Article de Joseph Facal publié dans Le Journal de Montréal le 12 septembre 2012

Mon père a l’habitude de dire que la seule chose vraiment infinie est la bêtise humaine.
C’est justement parce qu’elle est infinie qu’il ne faut pas perdre du temps à noter toutes ses manifestations. On ne ferait que ça.
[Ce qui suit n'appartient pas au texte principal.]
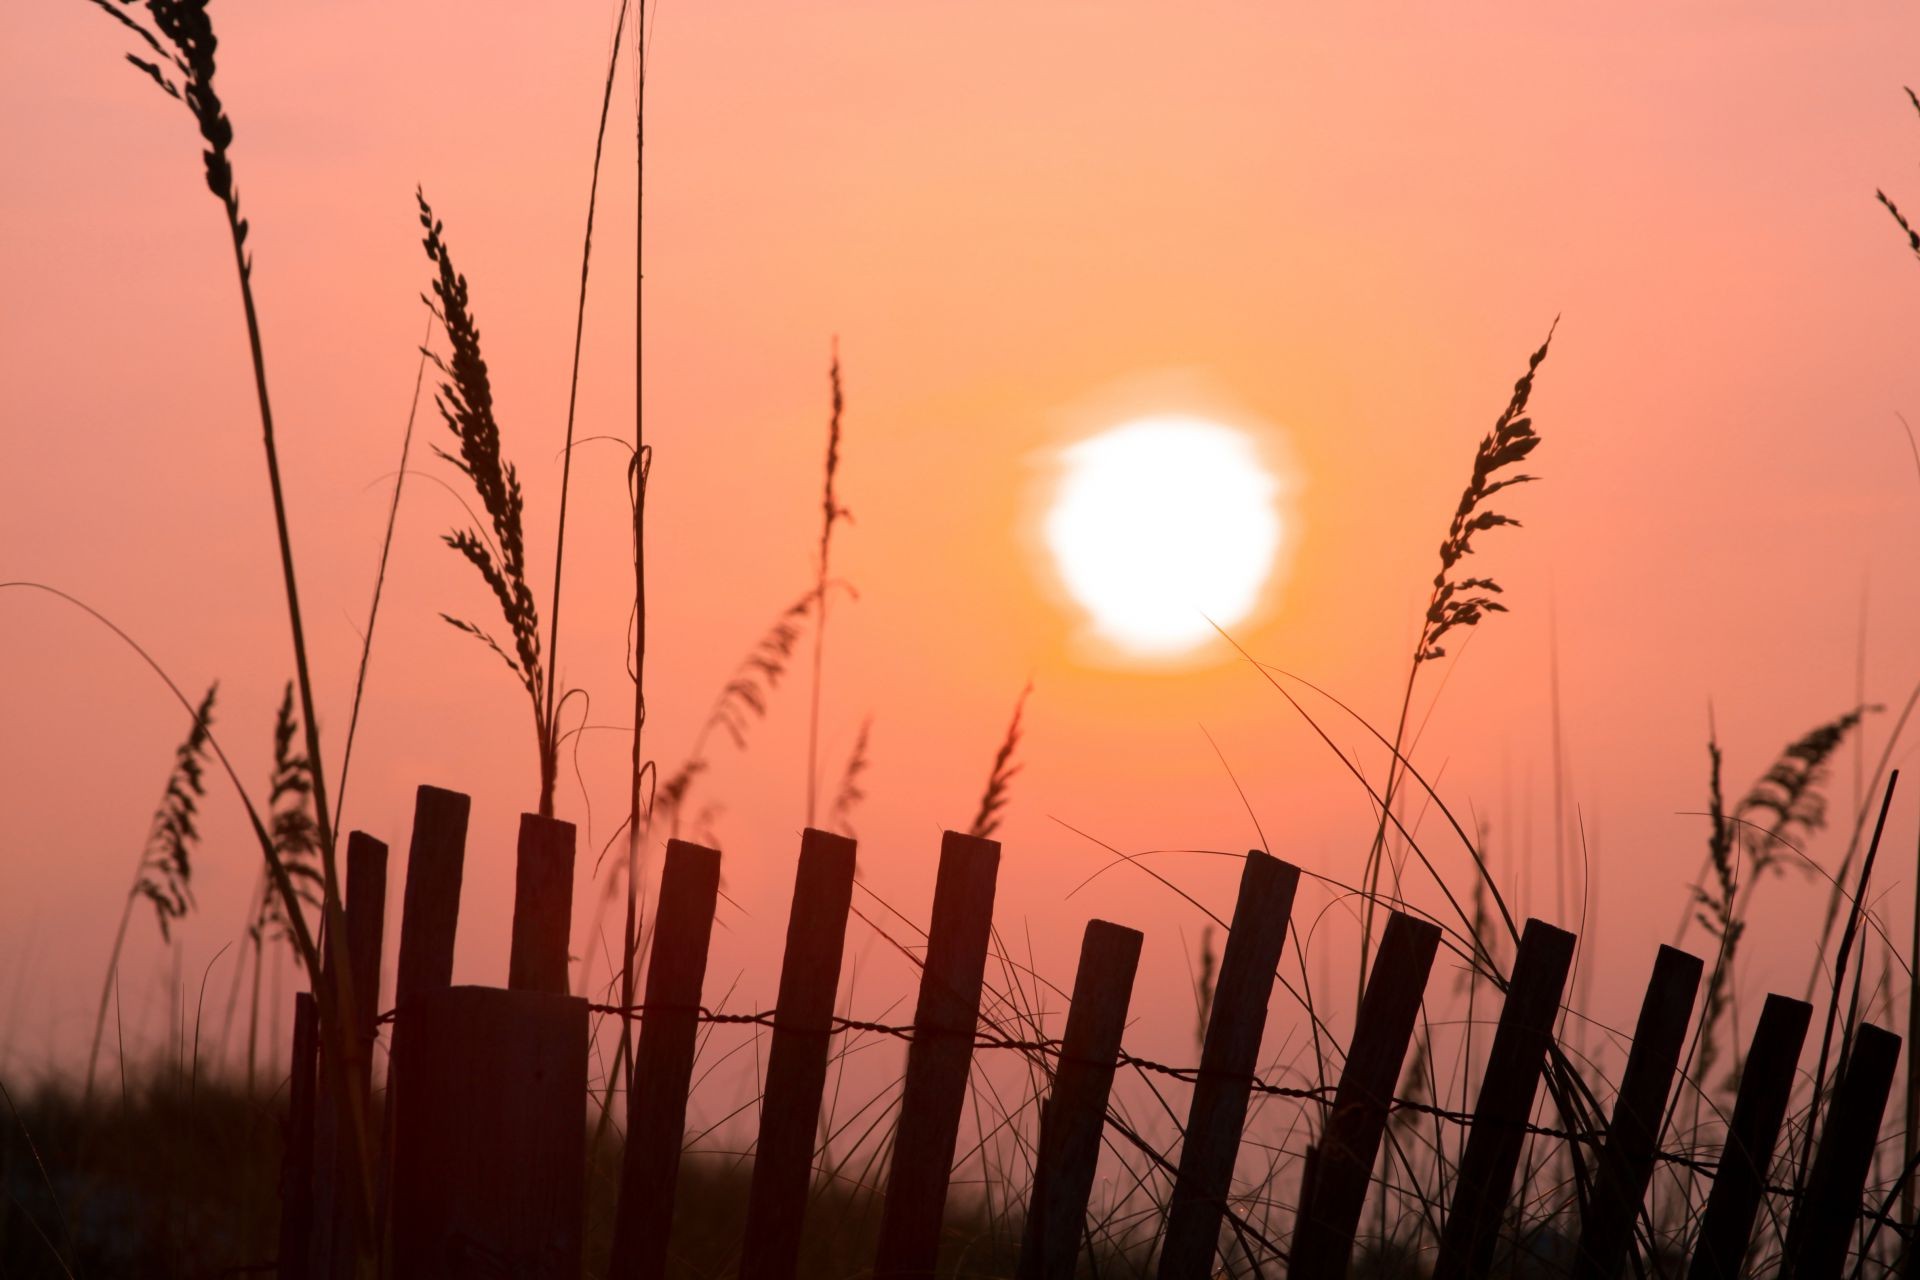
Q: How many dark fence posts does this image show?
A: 15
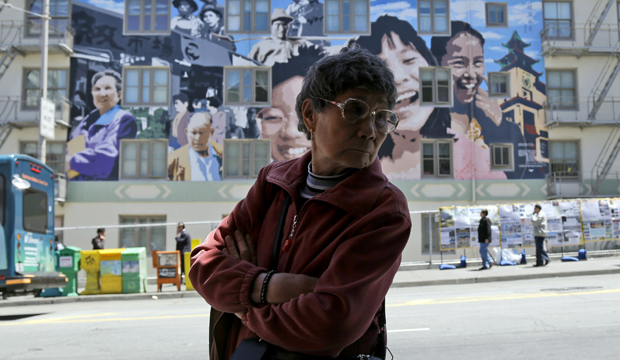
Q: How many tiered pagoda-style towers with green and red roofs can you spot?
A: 1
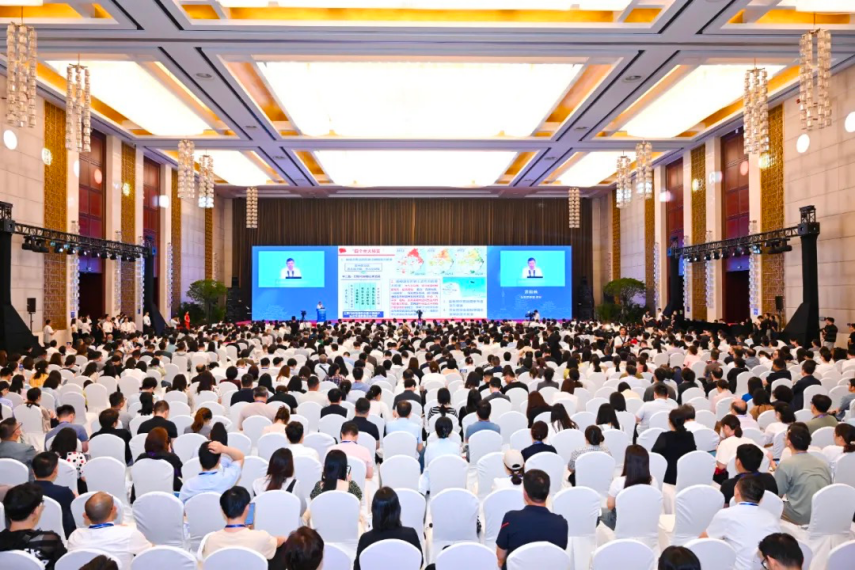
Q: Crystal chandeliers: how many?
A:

On a cependant porté à mon attention une perle qui mérite un temps d’arrêt.
Le 31 août, cinq jours avant que les Québécois votent, un éditorial du Globe and Mail contenait le passage suivant (ma traduction) : « La campagne estivale a mis à jour les positions irrationnelles, extrêmes et perverses de Pauline Marois et de ses partisans séparatistes ».
Notez le poids des mots utilisés : « irrationnelles, extrêmes et perverses ».
On peut reprocher des tas de choses aux vues de Mme Marois, mais peut-on sérieusement dire qu’elles sont « irrationnelles, extrêmes et perverses » ? ! Même le très fédéraliste journal La Presse a toujours admis le caractère pacifique et légitime du mouvement souverainiste.[…]

Imaginez
Le Globe and Mail est un journal prestigieux qui se veut sérieux et sobre. Il regarde de haut les quotidiens plus populaires et véhicule traditionnellement l’opinion modérée de l’establishment torontois. Si sa direction pense ainsi, imaginez ce qu’on pense ailleurs.

Un des moteurs du souverainisme reste ce sentiment malaisé, chez tant de Québécois francophones, qu’ils ne seront jamais vraiment compris ou acceptés par le Canada anglais, à moins évidemment que leur différence n’ait pas la moindre conséquence concrète.